"Fantastic Mr. Fox" : fantastique M Anderson

Fable pour enfants et conte pour adultes, divertissement majuscule et immense film d’auteur, leçon de vie et leçon de cinéma : "Fantastic Mr. Fox" de Wes Anderson est une œuvre majeure.

Un couple de renards joue les Bonnie & Clyde dans les poulaillers de la région. Pendant un casse qui tourne mal, Mrs. Fox avoue à son bandit d’époux qu’elle est enceinte. Fox prend donc une décision radicale : s’embourgeoiser. Il enfile un costard et une cravate, trouve un vrai boulot (éditorialiste dans le canard local) et un vrai terrier, tandis que sa belle se met à la cuisine végétarienne et que Ash, son fiston au physique chétif, subit les moqueries des brutes de l’école. Fox recueille aussi son neveu, dont les parents sont malades, et qui s’avère un enfant modèle : sportif, élancé, éloquent.

Ce joli portrait de famille est en fait pour Mr. Fox une prison domestique. Lui, le voleur de poules, voit ressurgir son instinct animal : il prépare donc un dernier coup, le cambriolage de trois fermes qui forment un consortium industriel. Ce génie du crime s’associe pour l’occasion avec Badger, un blaireau lent à la détente, et prend soin de camoufler son plan au reste de la maisonnée.

Maison de poupées

Fantastic Mr. Fox, inspiré par un roman de Roald Dahl, tient la distance de ce premier tiers étourdissant. La vivacité du trait scénaristique et des dialogues n’a d’égal que l’élégance de l’animation image par image, technique qui paraîtra désuète à l’heure de la 3D mais à laquelle Wes Anderson confère un panache certain. Chaque plan fourmille de détails cocasses et burlesques, des petits riens qui, à l’échelle du film, finissent par former un grand tout joyeux et irrévérencieux.

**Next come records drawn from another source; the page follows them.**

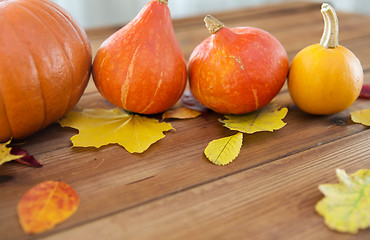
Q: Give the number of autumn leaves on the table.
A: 11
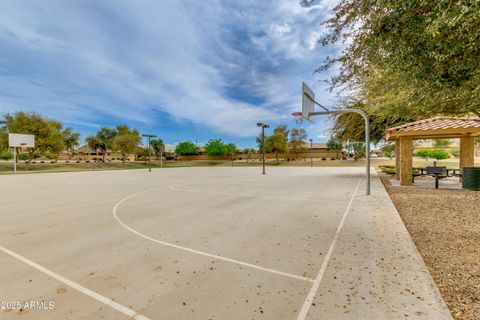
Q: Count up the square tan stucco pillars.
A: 3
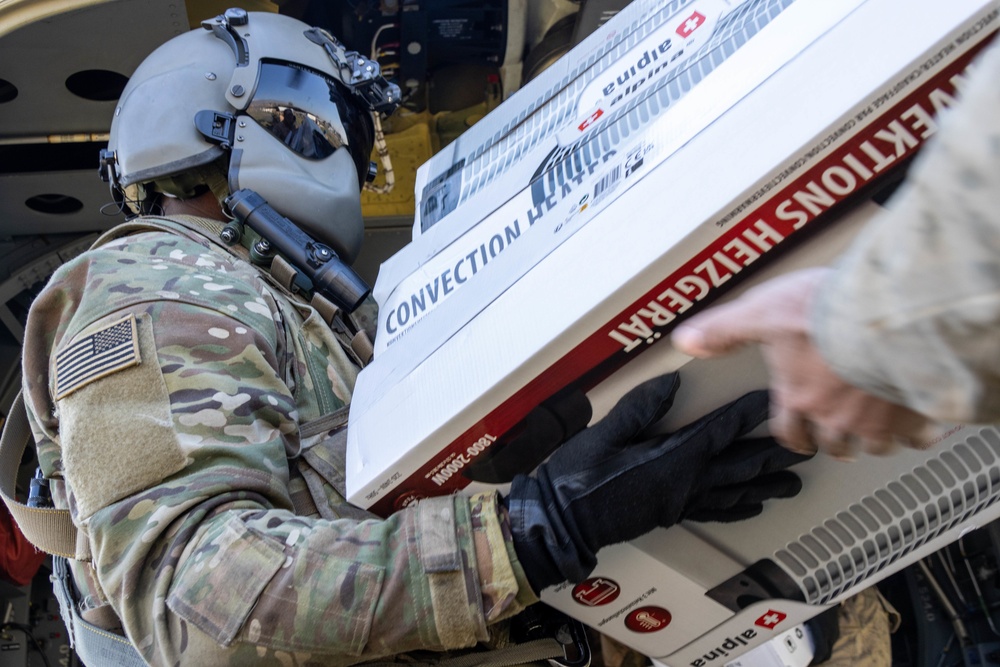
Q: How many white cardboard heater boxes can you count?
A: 3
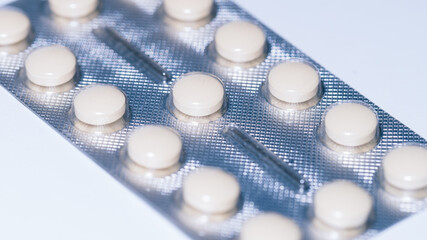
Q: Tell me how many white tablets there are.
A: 14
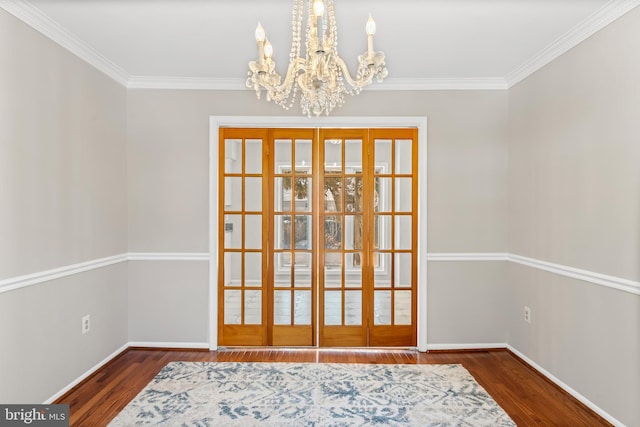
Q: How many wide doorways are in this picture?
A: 1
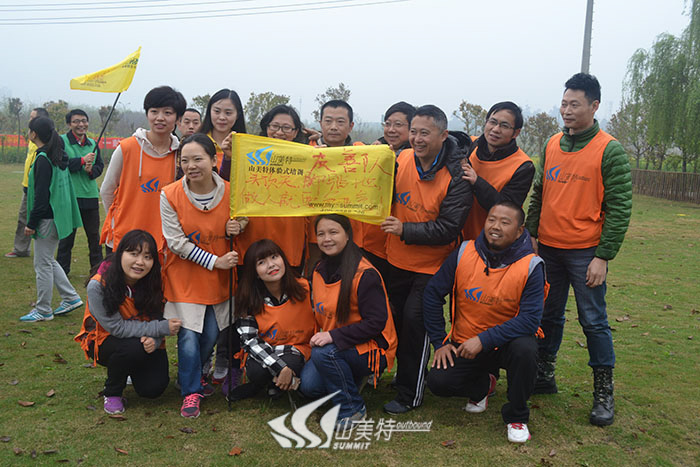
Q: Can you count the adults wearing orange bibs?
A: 13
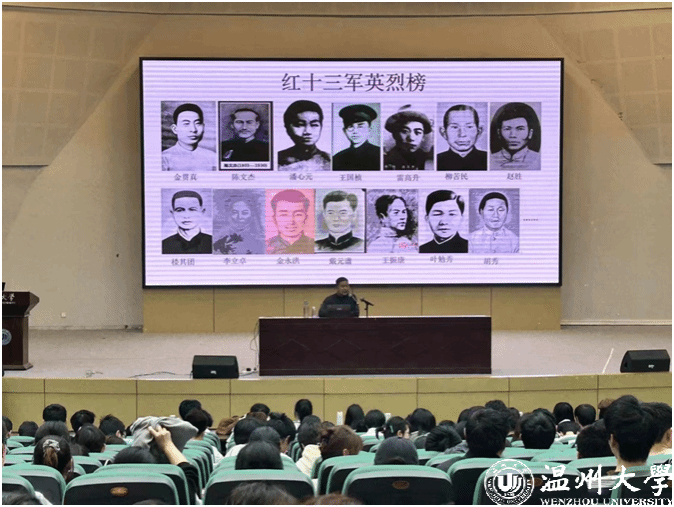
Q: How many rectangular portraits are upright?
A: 14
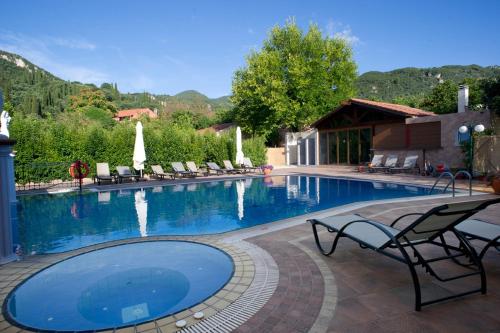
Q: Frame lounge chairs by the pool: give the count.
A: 13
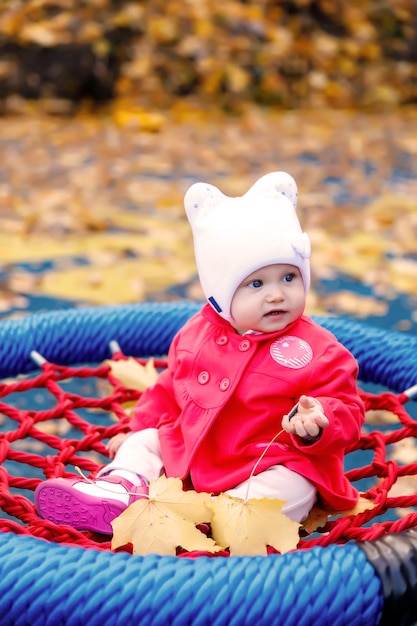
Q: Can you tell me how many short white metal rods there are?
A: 3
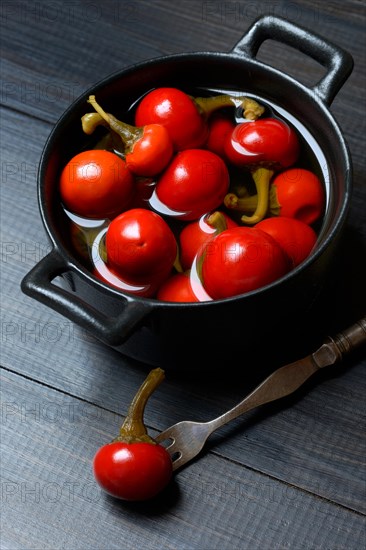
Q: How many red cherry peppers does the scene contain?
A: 13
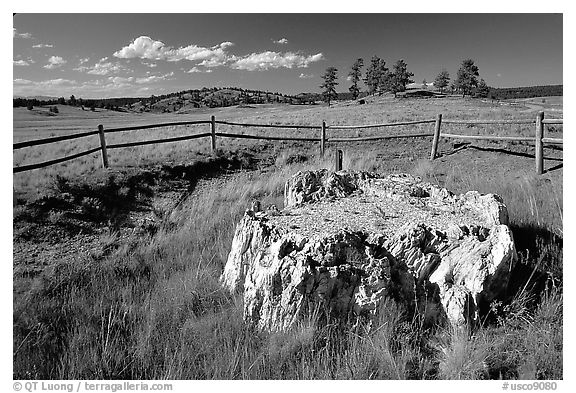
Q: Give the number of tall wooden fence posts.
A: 5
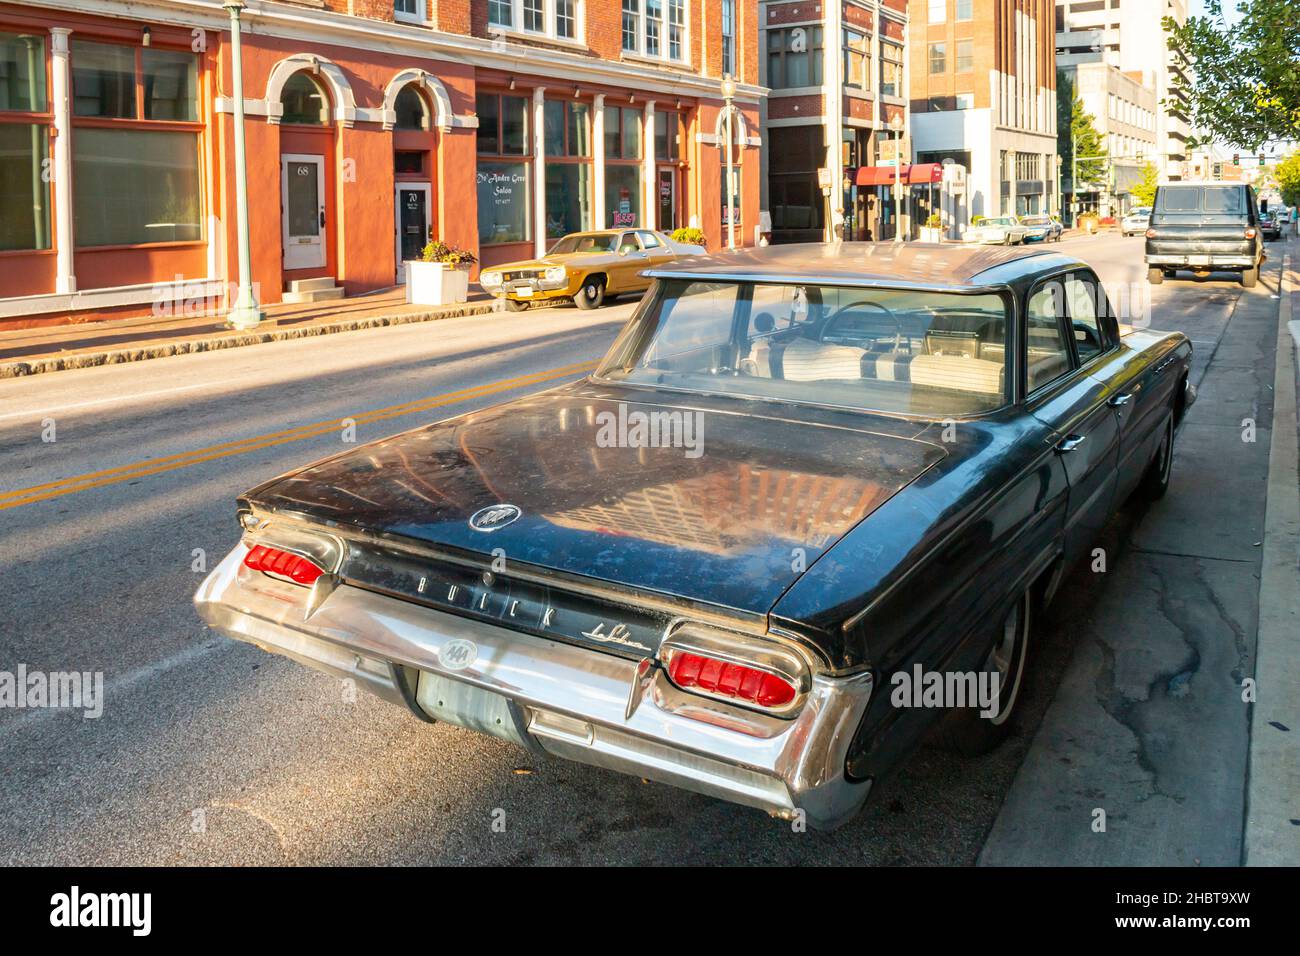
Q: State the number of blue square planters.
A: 0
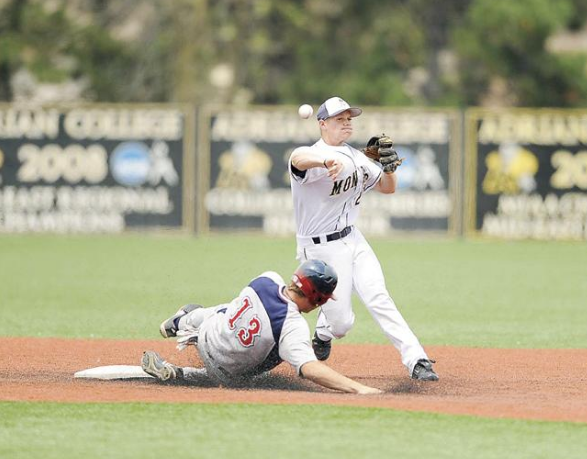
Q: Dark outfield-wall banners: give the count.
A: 3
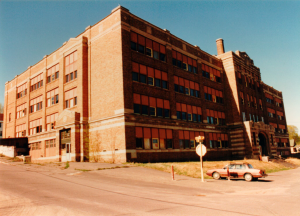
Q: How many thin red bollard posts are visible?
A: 2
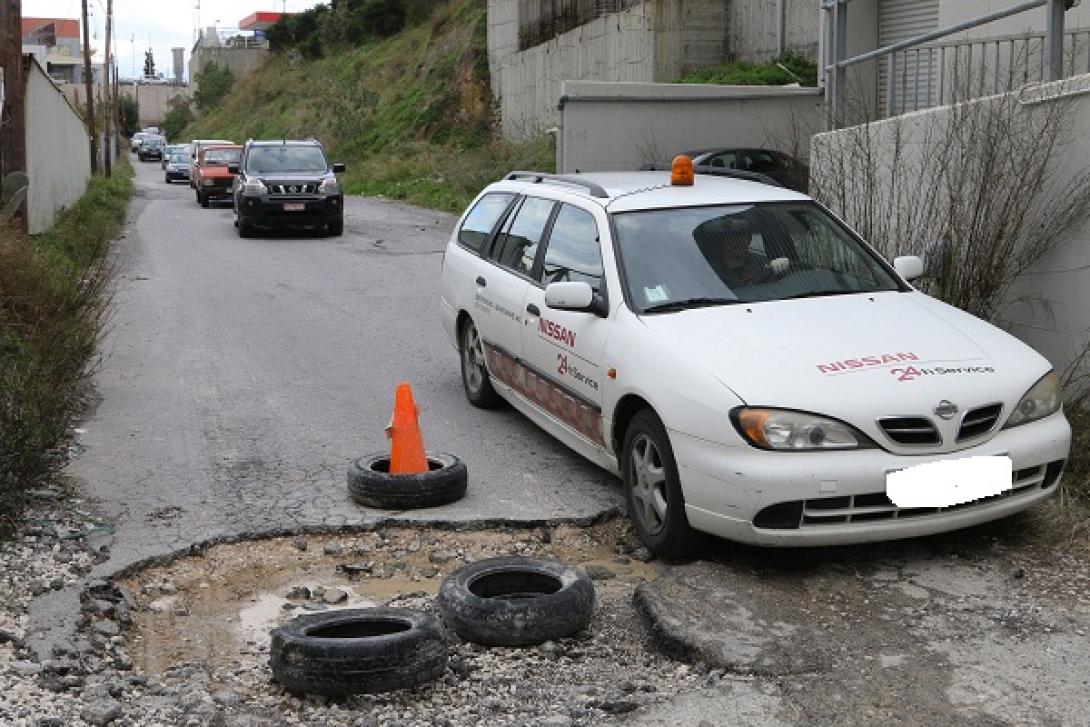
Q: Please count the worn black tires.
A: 3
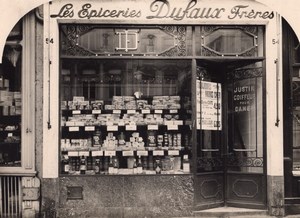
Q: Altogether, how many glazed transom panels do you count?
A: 2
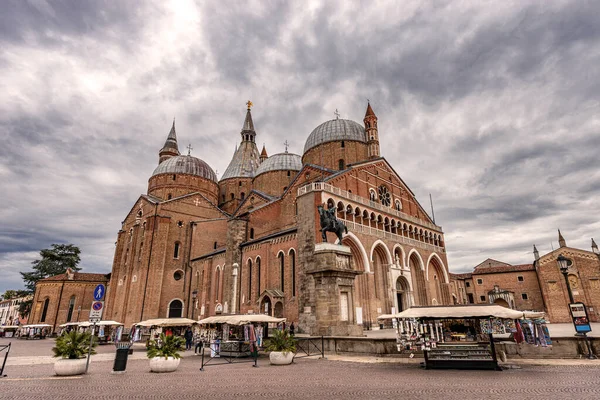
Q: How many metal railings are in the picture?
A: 3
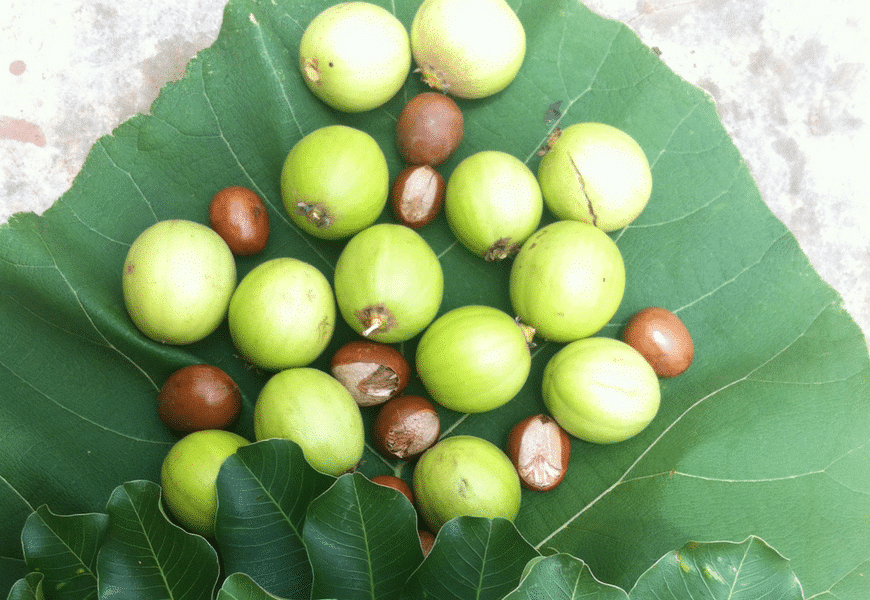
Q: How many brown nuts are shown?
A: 10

Il se produit même au cours de Fantastic Mr. Fox une drôle d’expérience : ces marionnettes animées qui vont et viennent de long en large sur l’écran semblaient destinées au style visuel de Wes Anderson. Car le cinéaste compose ses plans comme si le cadre était une maison de poupée, que l’on pourrait embrasser d’un seul regard ou à l’intérieur de laquelle l’œil-caméra se déplacerait librement d’une pièce à l’autre. Source de gags et de poésie, cette mise en scène du monde prend tout son sens une fois remplie d’animaux parlants qui se posent peu ou prou les mêmes questions que les humains qui peuplaient Rushmore, La Famille Tenenbaum ou le Darjeeling limited. Après tout, le cinéma d’Anderson n’a jamais été autre chose qu’une méditation philosophique sur la relativité des comportements…

Dans les yeux d’un père

Le film est donc un grand jeu où l’on passe, selon son envie, de son texte à son sous-texte sans pour autant (exploit rare) perdre le plaisir immédiat ressenti à sa vision. Le conte pour enfants est une ode à la différence, à l’entraide et au courage. La fable pour adultes médite, une fois de plus chez Anderson, sur une notion ô combien complexe : qu’est-ce qu’être un bon père et comment peut-on réussir à être un fils ? Fox doit faire le choix entre sa liberté d’homme et ses responsabilités de parent et d’époux, tandis que Ash ne rêve que de se hisser à la hauteur de son modèle, quitte à trahir sa confiance. Une image est particulièrement forte : lors d’une de ses opérations, Fox perd sa queue. Une émasculation symbolique qu’il vit effectivement comme une humiliation. Ash voudra reprendre cette queue et la recoudre, lui qui au sein de son école souffre aussi de ne pas être assez viril face à ses camarades.

Dans Fantastic Mr. Fox, le premier rêve est donc celui de se refléter dans les yeux de son père, et de cet accomplissement initial découle le reste d’une vie. Un des plus beaux personnages est ainsi celui de Rat : autrefois complice de Fox, il est devenu un agent de sécurité alcoolique au service de patrons de ferme sans scrupule. Plus qu’un méchant, il incarne ce que la fable aurait pu être si elle avait viré au noir : un ressassement d’amertume et d’aigreurs.

Le renoncement et son envers, l’accomplissement de soi, sont au centre de Fantastic Mr. Fox, et les réponses apportées sont loin d’être simplistes. Dans le tourbillon de poursuites, de péripéties et de références qui constituent le cœur battant du film (notamment de nombreux hommages au western), Anderson trace donc un sillon extrêmement personnel, et signe peut-être ici son œuvre la plus accomplie. En tout cas, une chose ne fait guère de doutes : comme Max et les Maximonstres, Fantastic Mr. Fox restera pour longtemps comme une référence absolue du cinéma "jeune public".